Cutaneous involvement in Hodgkin lymphoma (HL) is a rare finding. Few cases have been reported in literature, most describing paraneoplastic manifestations. Only very few papers have described primary HL skin infiltration, reporting a wide range of clinical presentations that frequently include ulcers; plaques, nodules and papules have also been noticed.


We report the case of a 56-year-old man who presented fever, multiple adenomegalies of neck and axilla and thick serpiginous skin lesions involving bilateral pectoral regions. After an initial diagnostic workup for a suspected active infectious disease, a lymph node biopsy was performed, which showed a neoplastic invasion from a mixed cellularity classical HL. The same histological pattern was described in a cutaneous biopsy of the chest lesions. The other staging procedures performed revealed an advanced disease, with unfavourable clinical prognostic features. The patient was prescribed 6 cycles of ABVD chemotherapy scheme (doxorubicin, bleomycin, vinblastine, dacarbazine), a regiment that requires demonstration of metabolic response achievement at the interim PET/CT scan to confirm continuation or to change therapeutic strategy.
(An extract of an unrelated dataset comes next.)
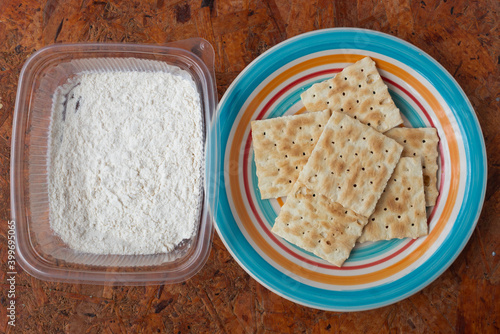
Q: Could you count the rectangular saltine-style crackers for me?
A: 6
Skin involvement in HL is a rare finding and may represent a challenging clinical presentation due to extremely various types of lesions observed.

Key Words: Hodgkin lymphoma, Skin lesions, Advanced stage, ABVD, Case report

Core tip: We report the case of a 56-year-old man presenting with neck and armpits swelling, fever and thick cutaneous chest lesions. Active infectious disease was ruled out and a lymph node biopsy was carried out, diagnostic for Hodgkin lymphoma (HL). Histological examination of pectoral cutaneous serpiginous plaques resulted positive for the same haematological malignancy infiltration. Skin involvement in HL is a rare finding, with main clinical manifestations being ulcers, papules and nodules. We describe this peculiar finding to underline the need for a correct differential diagnosis, especially for other malignancies and infectious disorders.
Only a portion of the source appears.